Factors that worked on the day

21_07_2020_DFX1.png

Source: Bloomberg

My ‘strong stock’ scanner (logic: price >10-day MA, price >50-day MA by 10%+, price closing near a 50-day high) has no recorded stocks from our equity universe at this stage. However, if this move in US equity indices continues then it won’t be long before a few names start to come onto the scan and these names have a strong pedigree of outperforming the market. Happy to keep clients posted if this is of interest.

IBM is also keeping the dream alive, reporting solid earnings relative to consensus and rallying 3.7% after-hours and this won’t do futures any harm through Asia – notably on the Dow where IBM has a 3.24% weight. It should reinforce the notion that Asian equities should fire up on the long side when they resume trading in the cash session. Aussie SPI futures are currently +0.7%, with Hang Seng and A50 futures up around 0.9%.

21_07_2020_DFX2.png

Real yield once again supporting risk, and gold

Volatility is once again offered, with the VIX index lower by 1.2 volatilities to 24.46%, and our VIX index continues to home in on the June lows of 26.03%. In fixed income, the long-end of the Treasury curve has found a few buyers, with UST 10s and 30s lower by 2bp, but the shorter durations are unchanged – with inflation expectations up a touch higher in the 5-year duration we’ve seen real yields ever lower – possibly one of the reasons why the NAS100 has outperformed so intently today and has likely supported gold, which is currently testing the 8 July high of 1817 – A break here seems more likely than not, and I continue to like gold higher over any time frame.

The USD is lower on a broad basis, with DXY currently right on the June lows, where every rally has been contained below the 5-day EMA since 30 June. The GBP has been the star of the session in G10 FX, followed by the NOK and SEK. We’ve seen upbeat flow in EURUSD and some of the EUR crosses, with a few sensing a move from 1.1167 in mid-June may not just be a USD play and perhaps an agreement in the EU recovery fund was largely baked in. That seems to have played out well, with EURUSD finding good sellers from 1.1468 despite Italian 10-yr BTPs closing 5bp to 156bp over German bunds – the markets go-to proxy of EU sovereign risk.

USDX daily chart

21_07_2020_DFX3.png

I remain of the view that EURUSD trades higher and will be buying dips in the near-term into 1.1380 and I know many will adamantly disagree, but I do think the fact we’re likely to hear confirmation of a near 50/50 split in grants and loans (E390b/E360b), which has pushed the ‘Frugal Four’ nations to accept the deal when the starting mix was a 2:3 ratio) - the total package remains at E750B.
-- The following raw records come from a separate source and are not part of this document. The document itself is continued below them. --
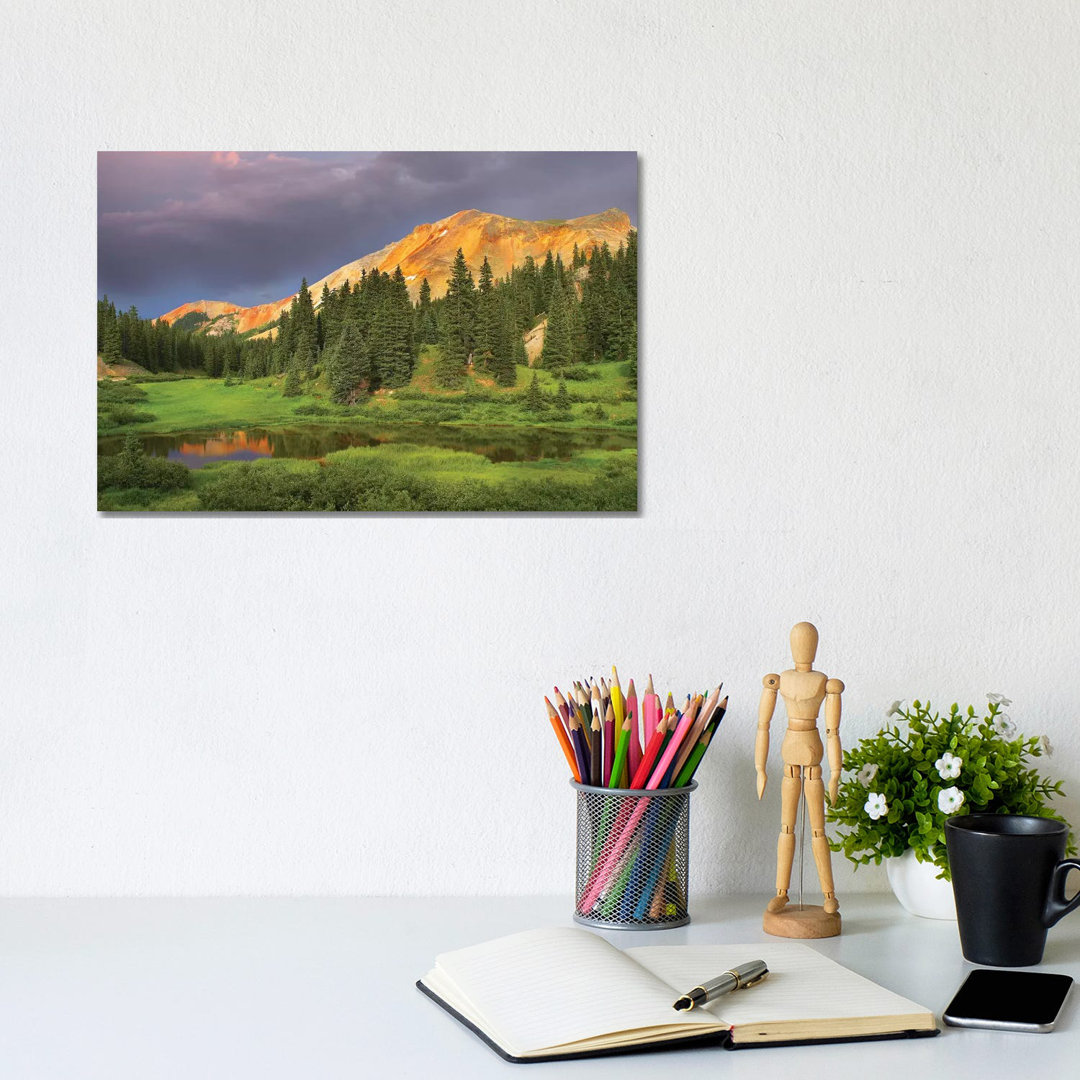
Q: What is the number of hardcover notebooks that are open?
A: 1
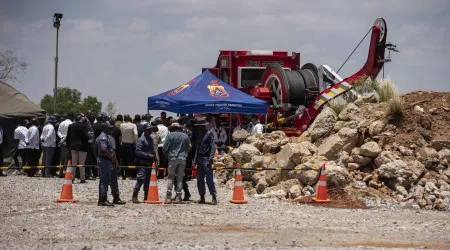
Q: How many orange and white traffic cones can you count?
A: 4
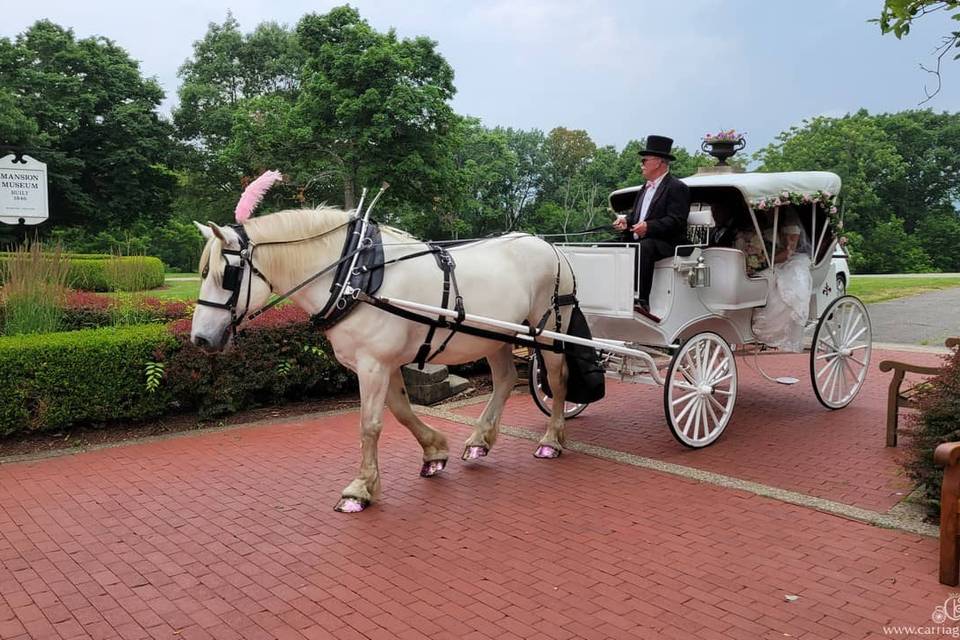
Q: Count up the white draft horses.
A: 1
Whether this a true game-changer for the Eurozone is debatable, but the program is not just breaking new ground in shared debt issuance, but it's actually one of the first times the EU has gone above and beyond expectations. It has not taken weeks/months of meetings to forge a deal that 27 nations can take back to their respective electorates and sell it as one they fought for.

Eyes on the US fiscal negotiations

The US fiscal debate has cranked right up and talk (source: WAPU) is we are not going to see further stimulus cheques, and it seems Trump will get his payrolls tax, at least in the draft, with the more palatable measure being that it is a deferral. This means at some stage in the future the public will need to pay the income boost back, although I am quite sure that will never happen. Unemployment benefits are to be cut, but again that shouldn’t surprise, and the question is whether they fall from $600 p/w to $400 p/w or lower.

Recall this is just a draft, so expect it to get some serious push back from the Dems who will not like the fact that this stimulus draft is so beneficial to those who already have jobs. It feels like this could get painful, although with many of the benefits due to expire at the end of the month time is not a luxury Congress can afford.